Adoptively transferred
tumor-specific cells can mediate
tumor regression in
cancers refractory to conventional
therapy. Autologous polyclonal
tumor-specific cytotoxic T cells (CTL) generated from peripheral blood and infused into patients with metastatic
melanoma show enhanced persistence, compared to equivalent numbers of more extensively expanded monoclonal CTL, and are associated with complete remissions (CR) in select patients. We applied high-throughput
T cell receptor Vβ sequencing (HTTCS) to identify individual clonotypes within CTL products, track them in vivo post-infusion and then deduce the pre-adoptive transfer (endogenous) frequencies of cells ultimately responsible for
tumor regression. The summed in vivo post-transfer frequencies of the top 25 HTTCS-defined clonotypes originally detected in the infused CTL population were comparable to enumeration by binding of
antigen peptide-HLA multimers, revealing quantitative HTTCS is a reliable, multimer-independent alternative. Surprisingly, the polyclonal CTL products were composed predominantly of clonotypes that were of very low frequency (VLF) in the endogenous samples, often below the limit of HTTCS detection (0.001%).
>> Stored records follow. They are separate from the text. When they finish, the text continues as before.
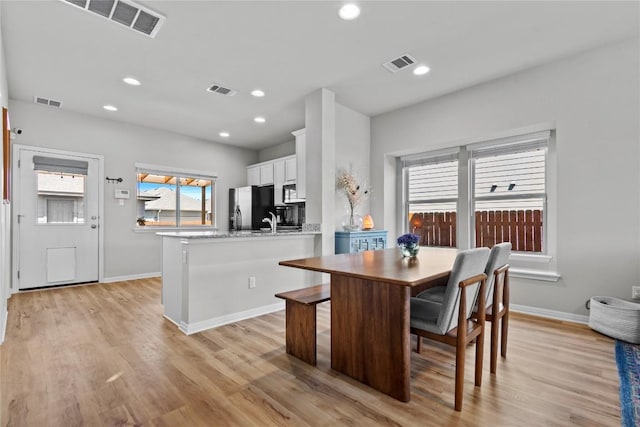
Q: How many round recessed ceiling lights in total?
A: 7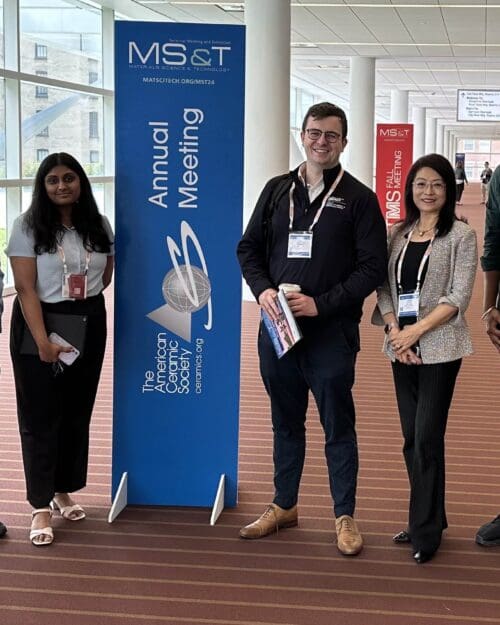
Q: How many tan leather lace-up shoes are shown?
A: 2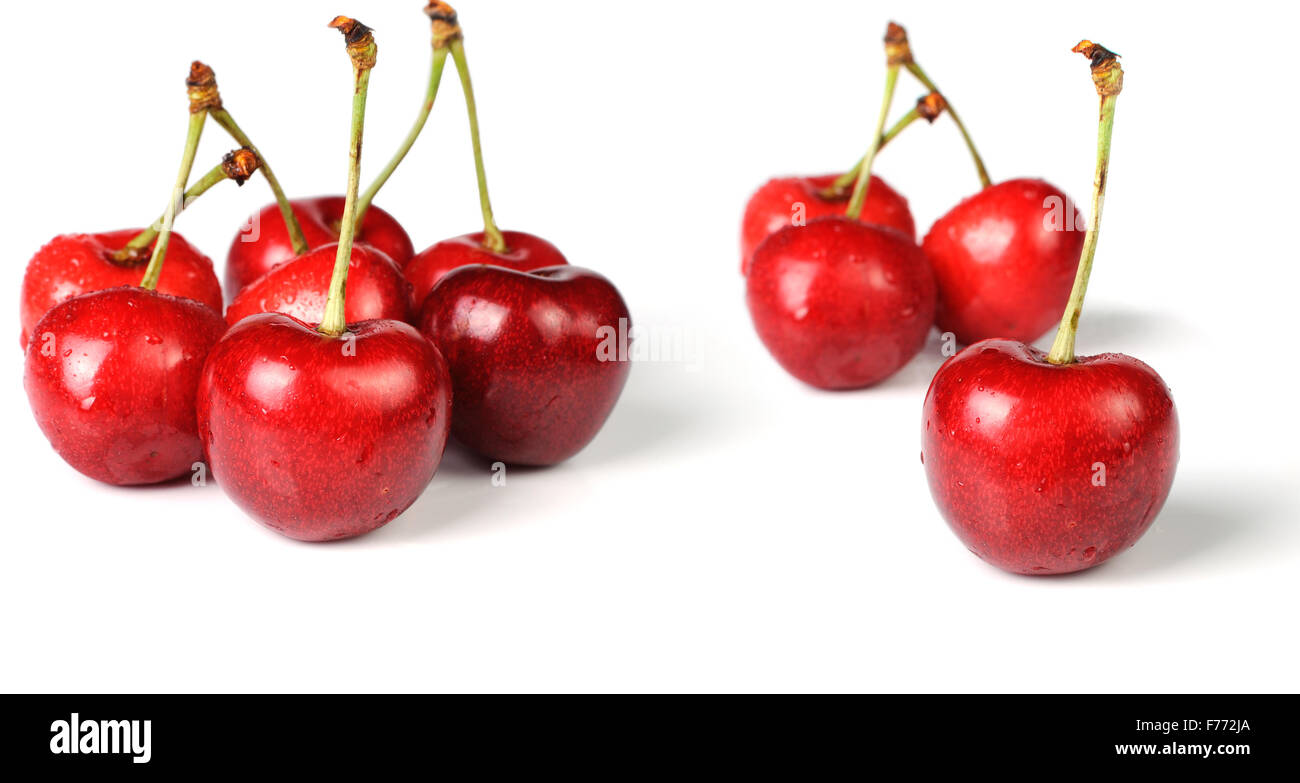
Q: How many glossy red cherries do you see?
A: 11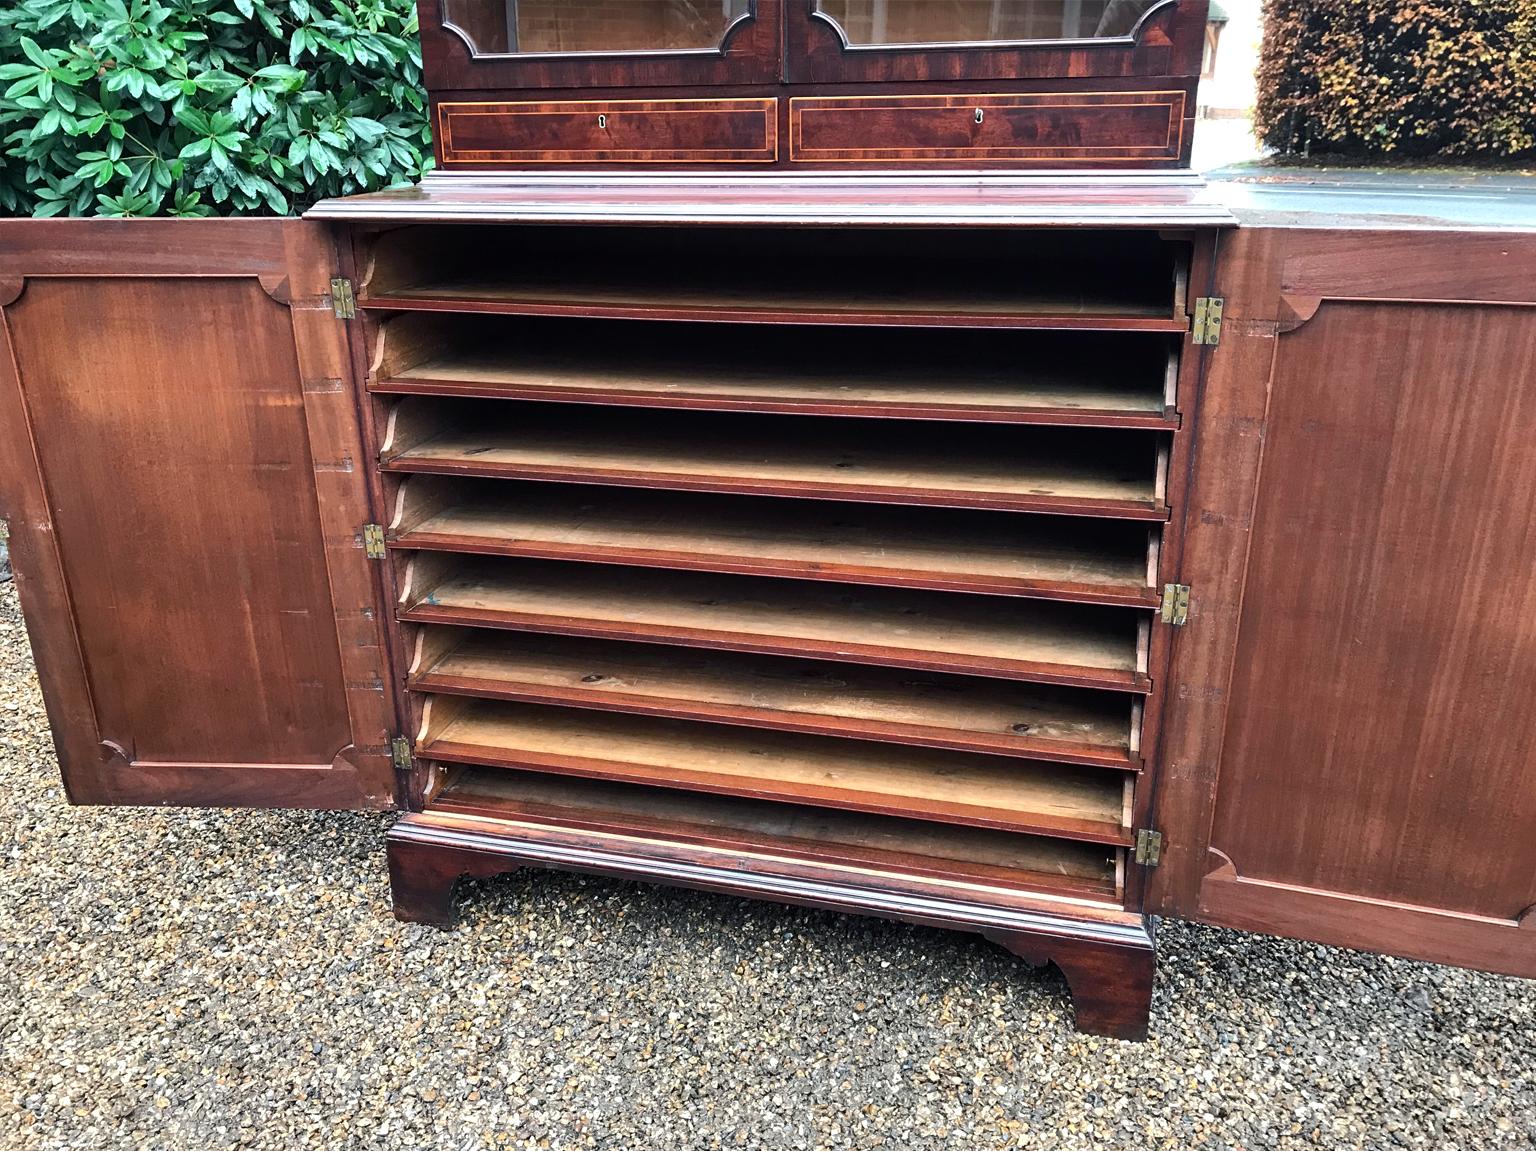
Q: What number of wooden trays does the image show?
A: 8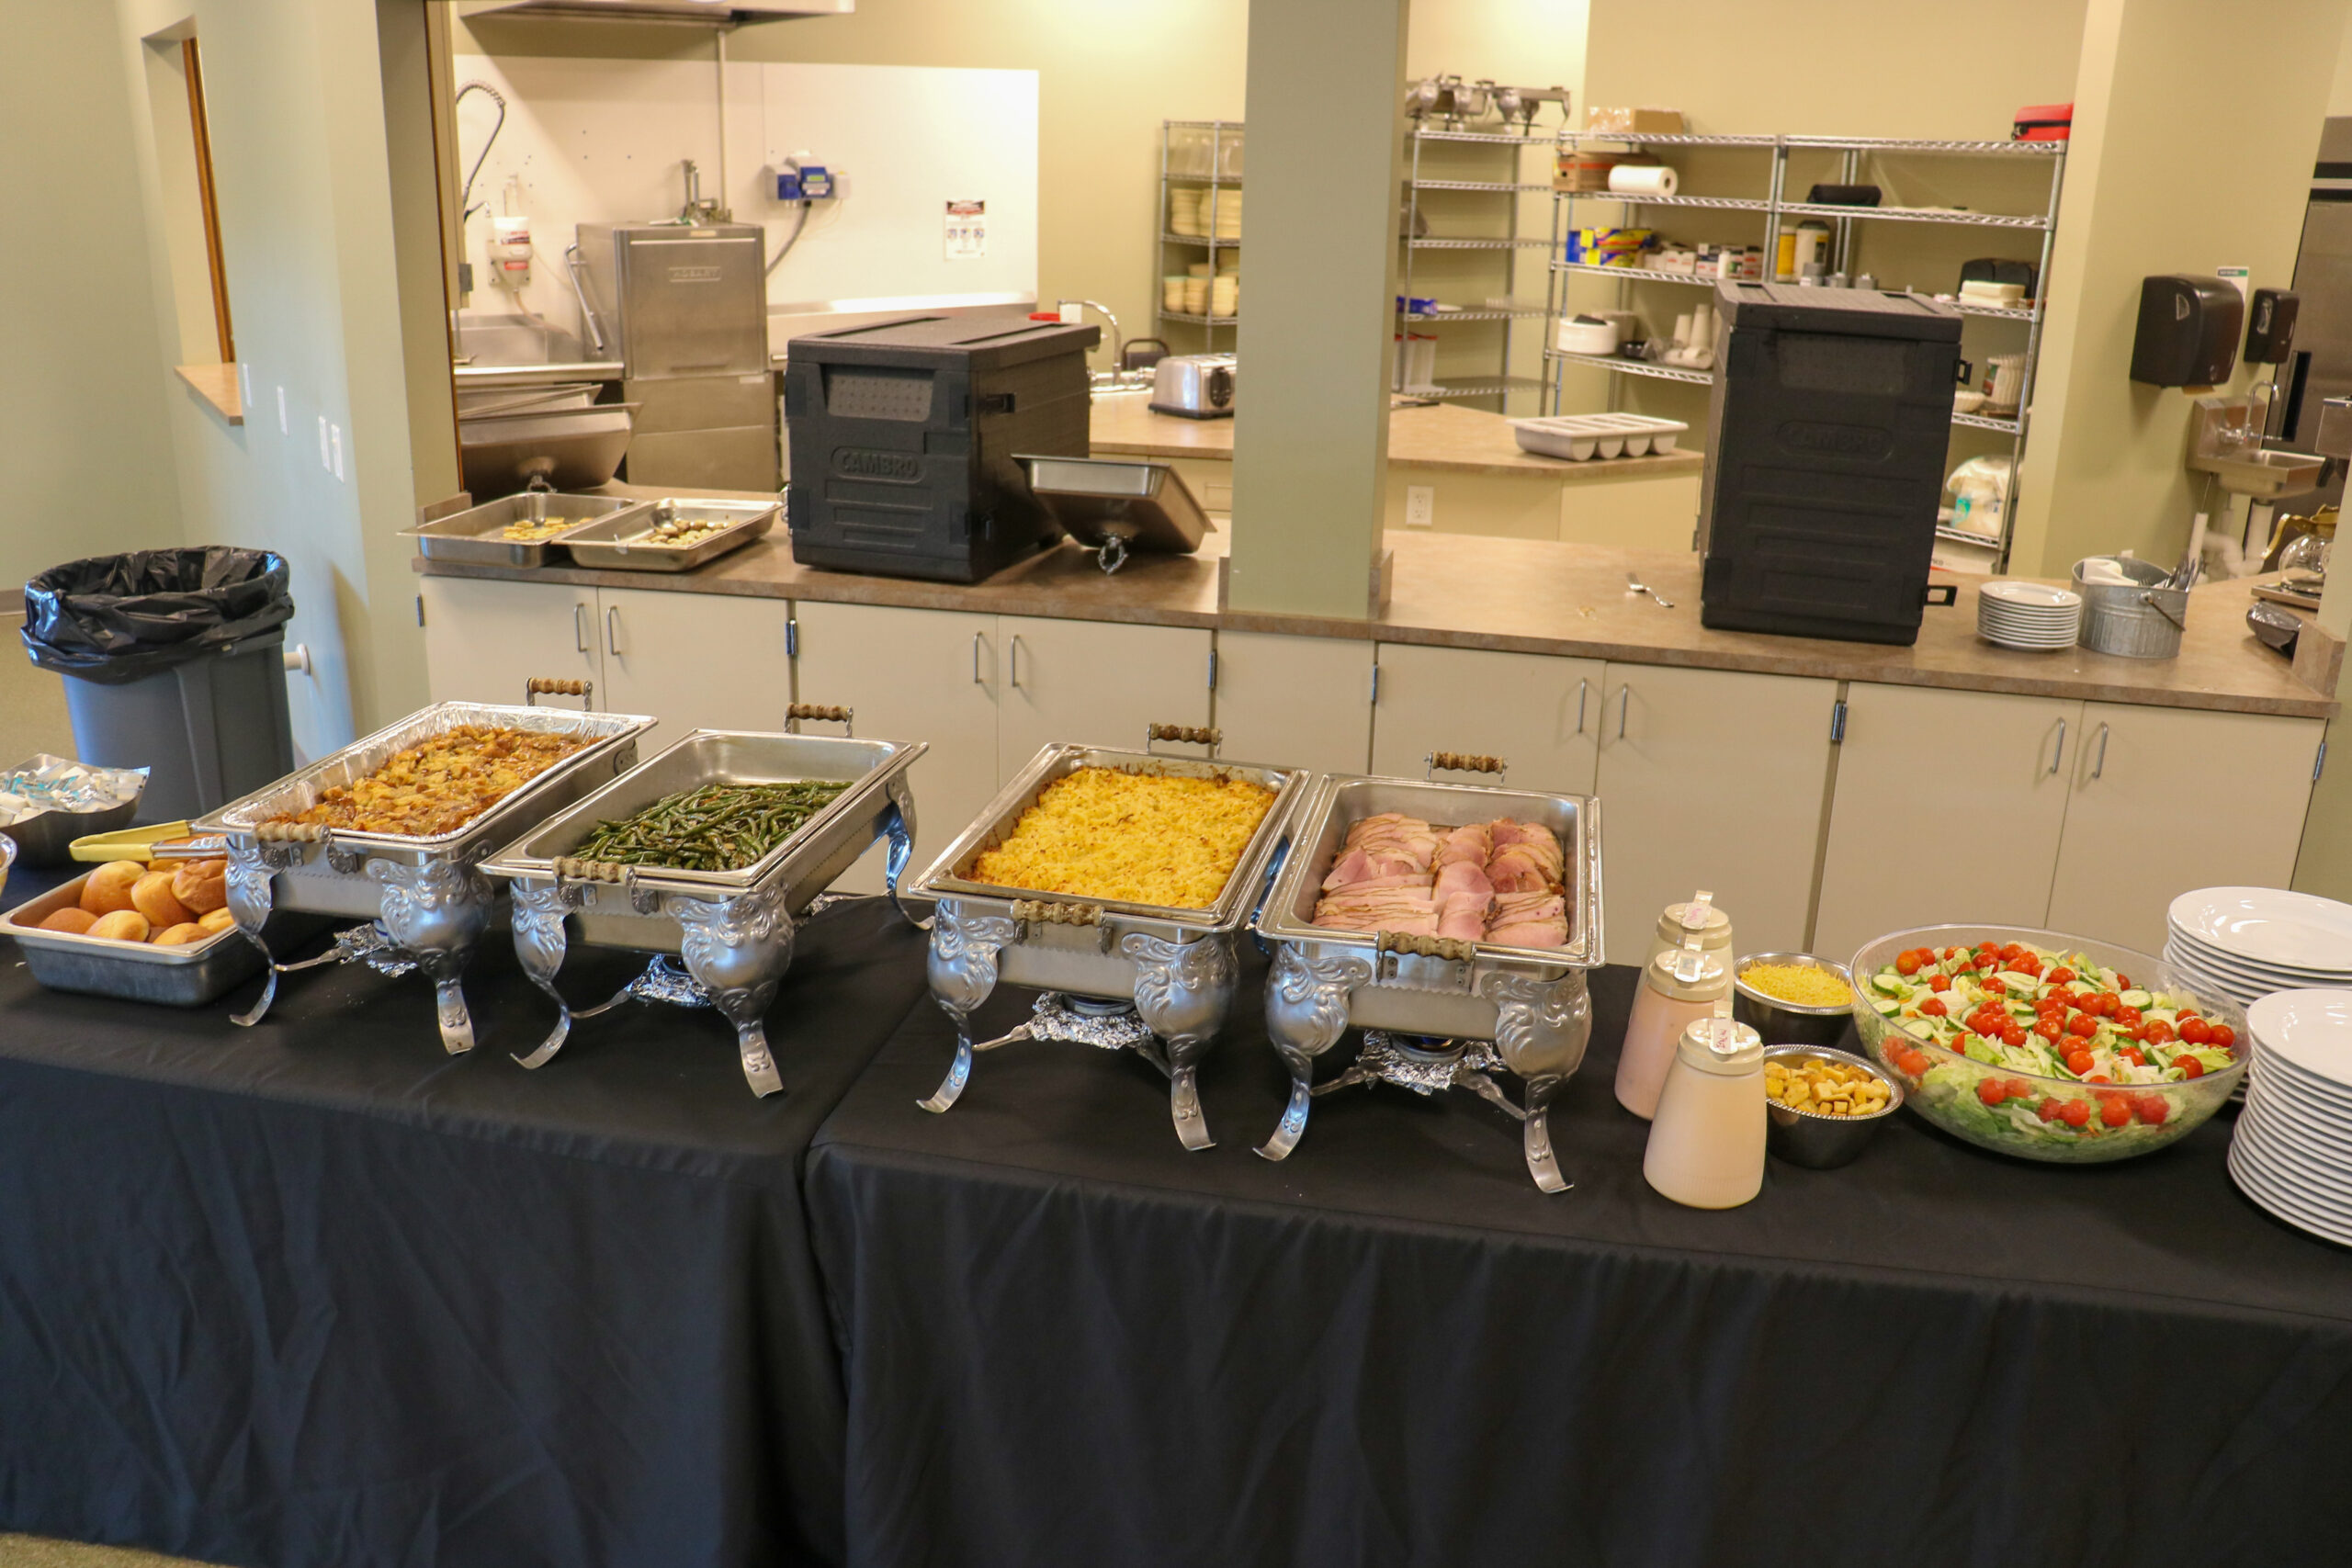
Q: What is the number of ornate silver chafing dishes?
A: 4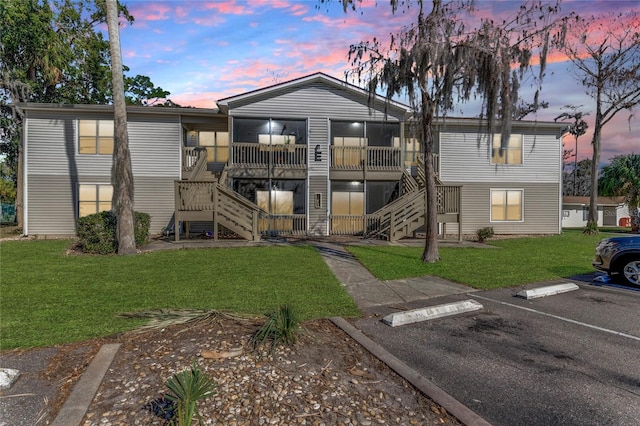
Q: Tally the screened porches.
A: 4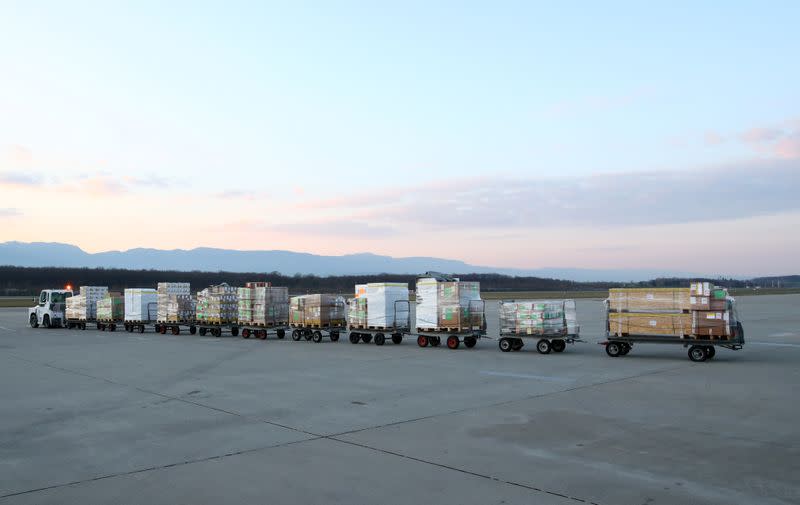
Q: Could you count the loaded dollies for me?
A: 11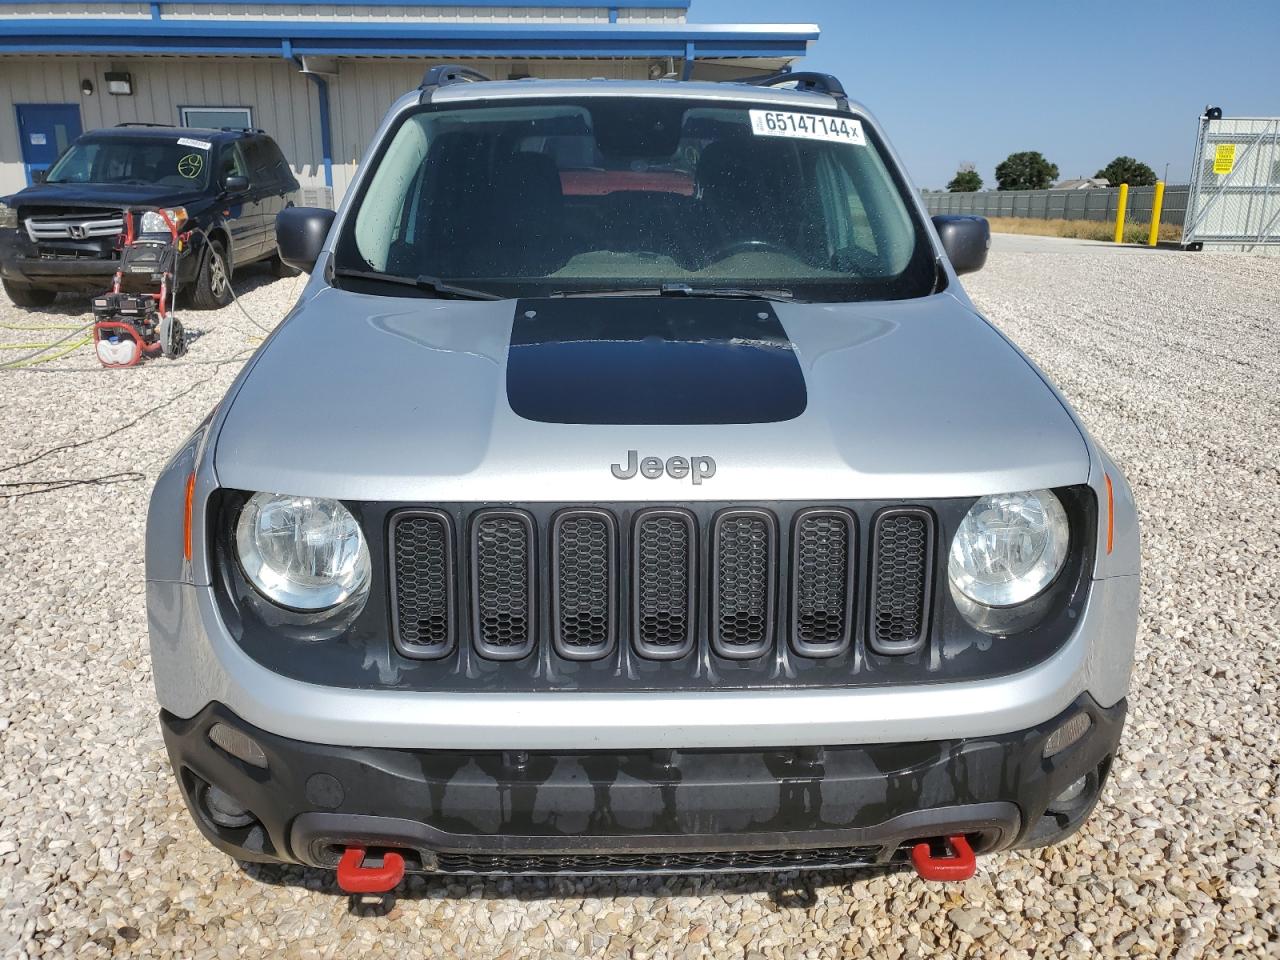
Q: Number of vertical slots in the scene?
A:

In patients who achieved durable CRs, the composition of transferred CTLs was dominated (57-90%) by cells derived from a single VLF clonotype. Thus, HTTCS now reveals that
tumor-specific CTL enabling long-term
tumor control originate from endogenous VLF populations that exhibit proliferative/survival advantages. Along with results indicating that naïve cell populations are most likely to contain cells that exist at VLF within the repertoire, our results provide a strong rationale for favoring T cells arising from VLF populations and with early-differentiation phenotypes when selecting subset populations for adoptive transfer.